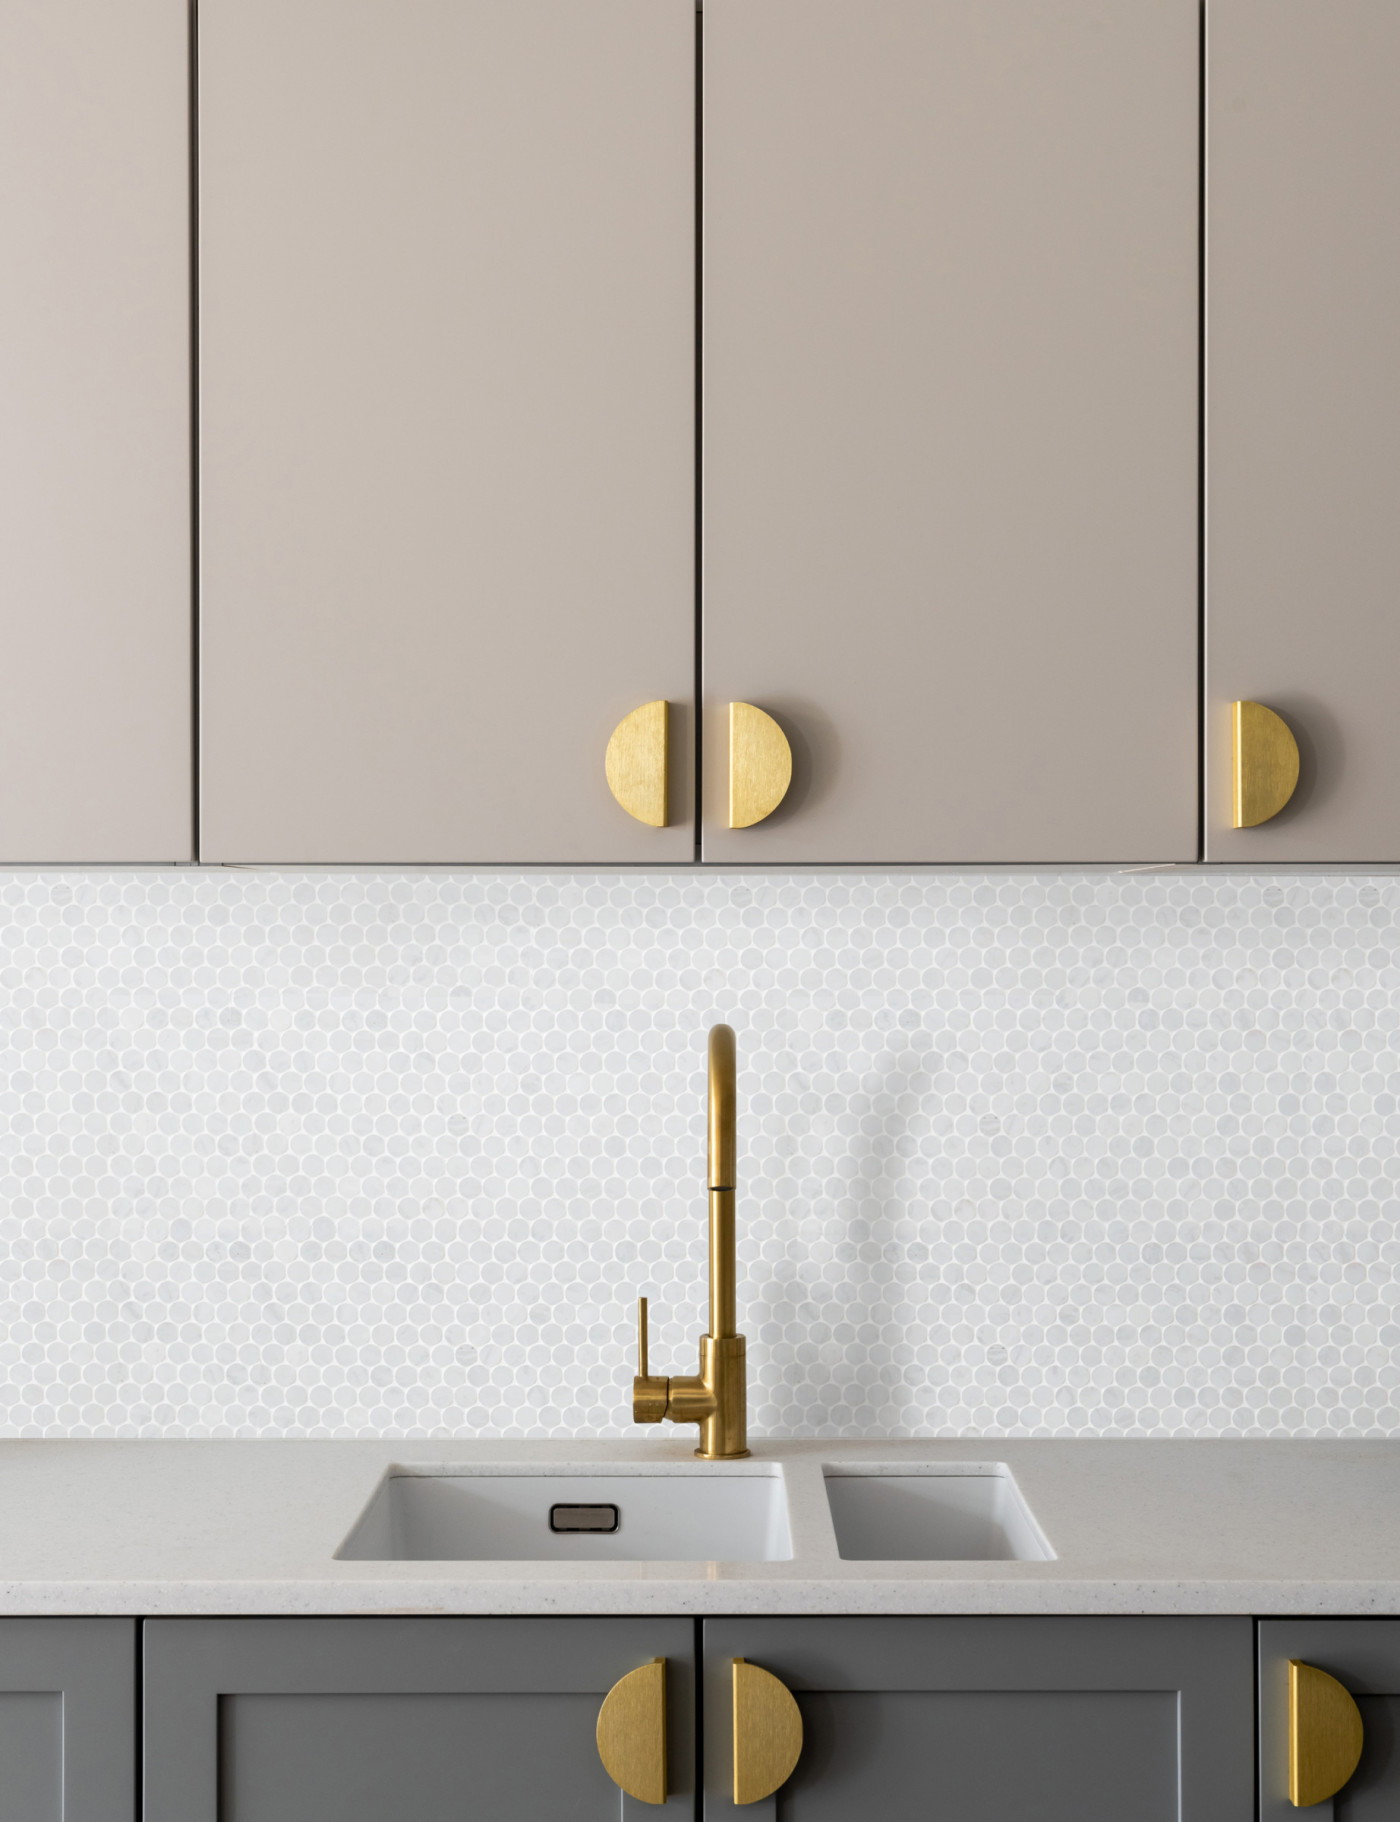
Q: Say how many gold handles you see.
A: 6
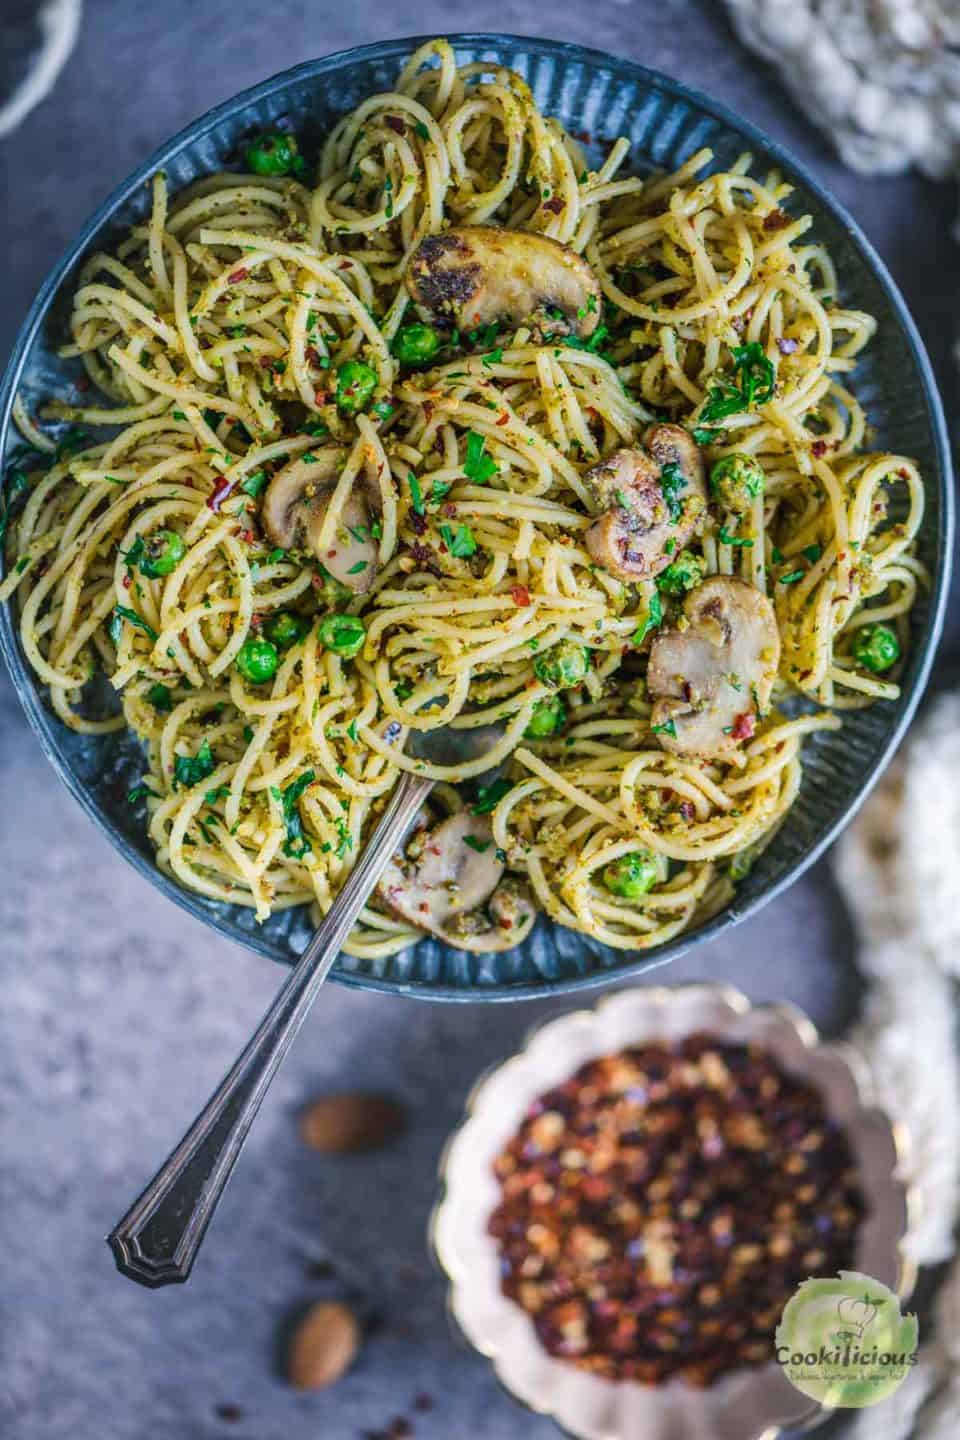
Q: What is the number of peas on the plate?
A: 13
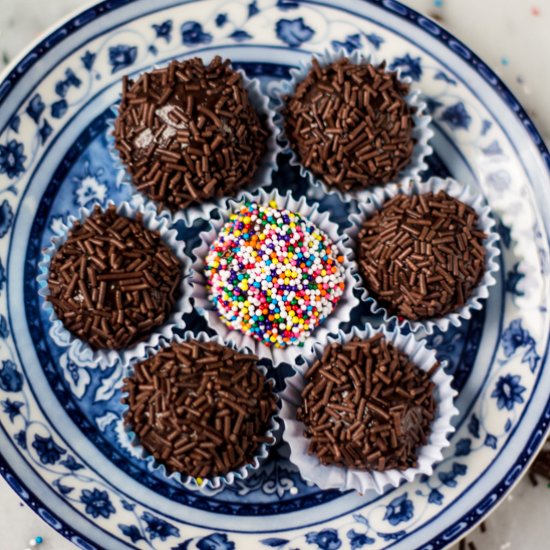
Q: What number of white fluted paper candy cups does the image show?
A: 7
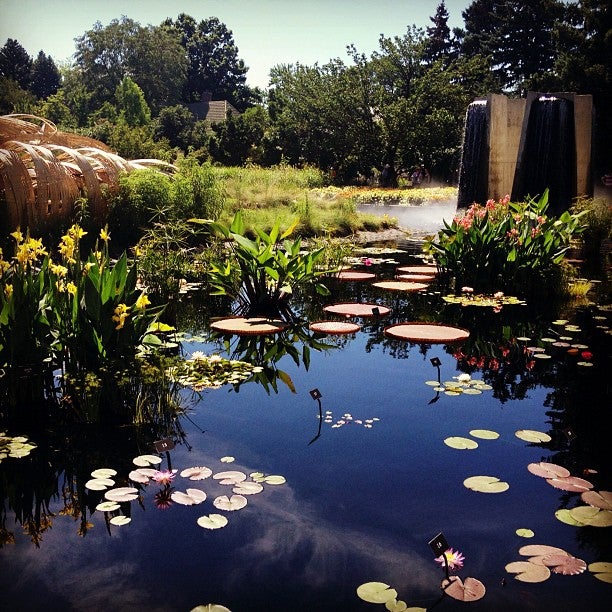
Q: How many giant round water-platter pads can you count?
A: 8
● ● ● ●
What is needed is a verbatim transcription of the records, minus the pictures.

Q: Say how many gold handles you see.
A: 6
Q: What is the number of peas on the plate?
A: 13
Q: What number of white fluted paper candy cups does the image show?
A: 7
Q: How many giant round water-platter pads can you count?
A: 8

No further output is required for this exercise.